Internal sinus lift

In some patients, when planning implant surgery in the upper jaw, there is a problem of proximity of the implant's lining to the sinuses. In some patients, this is a developmental anatomical condition, while in some it is due to pneumonia of the sinuses after tooth extraction or long-term inactivity of the area. If we have a minimum of 6 millimeters of bone height, we approach the internal sinus lift, i.e. lifting the sinus chamber bottom through the implant's lining. After losing the mucous membrane at the bottom of the sinus cavity, the space is filled with an artificial bone preparation and an implant is placed, which requires 6 months to be osseointed and to create a new bone.

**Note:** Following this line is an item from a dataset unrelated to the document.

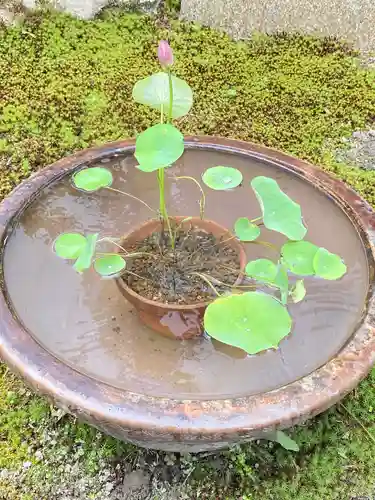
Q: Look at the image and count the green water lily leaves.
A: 15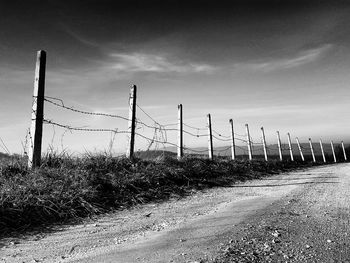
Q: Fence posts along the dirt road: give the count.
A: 14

In the preparation of the procedure, the patient prepares an orthopantomographic footage and a cbc image, which together with the intraoral examination provides the basis for the therapy plan. During the examination at the clinic, the patient is familiarized with the procedure, filling out general health forms and signing the consent to the surgery. After determining the procedure for performing the procedure, the patient is also given the previous term for thoroughly cleaning the soft and hard deposits, at intervals of no more than 7 days. Also, the patient is introduced antiseptic therapy in the form of fluid for the lining of the oral cavity. Prior to the procedure the patient receives a standard premedication consisting of antibiotics, anxiolytics and analgesics.


Recovery after surgery occurs regularly without major problems, but with moderate to severe swelling. The patient may feel milder pain or tenderness because of stitches (if placed), which is alleviated by pain medications. The patient is advised to cool down the area of the procedure to reduce the pain and possible swelling. In all the operative interventions performed at our center, growth hormones isolated from the patient's blood are used, with the aim of faster healing and reduction of postoperative disorders.


By carrying out this procedure, the initial unacceptable region is transformed into a quality implant lining to ensure its long-term stability.


The most common complication of this procedure is perforation of Schneider's membrane (mucous membranes sinuses are coated with). Since its thickness is sometimes only 0.2 millimeters, and its elasticity decreases with age and in smokers, it is necessary to be very careful when manipulating. If perforation occurs, the procedure is delayed for 2 months, or the lateral window side elevation technique is used. In addition to this complication, infection, swelling and mild pain may also occur.